Records contained in a dataset
BEGIN

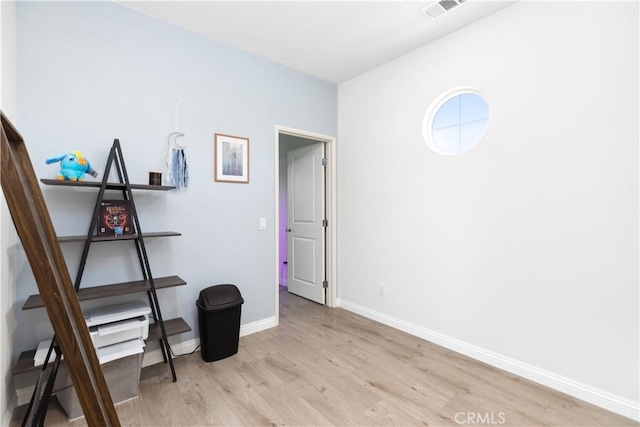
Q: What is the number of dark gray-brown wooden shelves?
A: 4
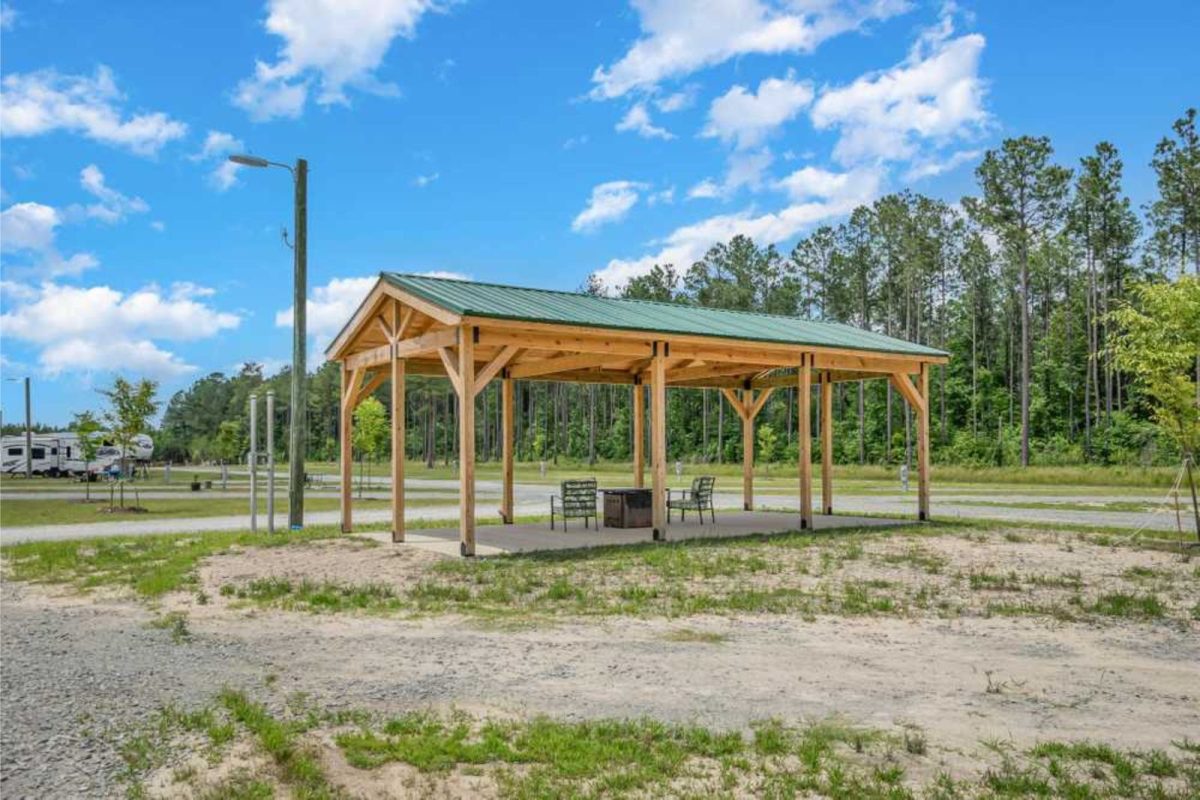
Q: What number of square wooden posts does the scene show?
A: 10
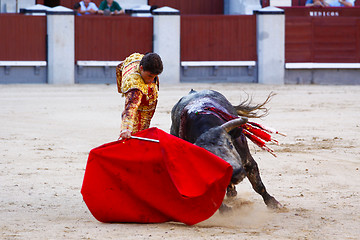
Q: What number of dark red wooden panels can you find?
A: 4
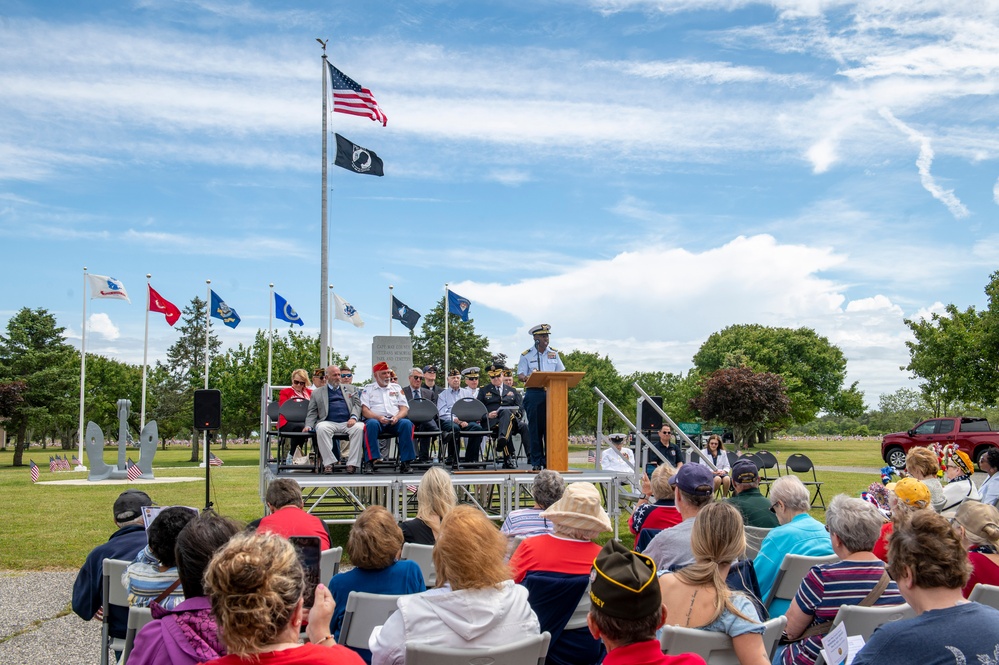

END

Work instruction:
When you retype the records, keep every word exactly as written and exclude the pictures.

Solution below:
Q: What is the number of dark gray-brown wooden shelves?
A: 4
Q: What number of square wooden posts does the scene show?
A: 10
Q: What number of dark red wooden panels can you find?
A: 4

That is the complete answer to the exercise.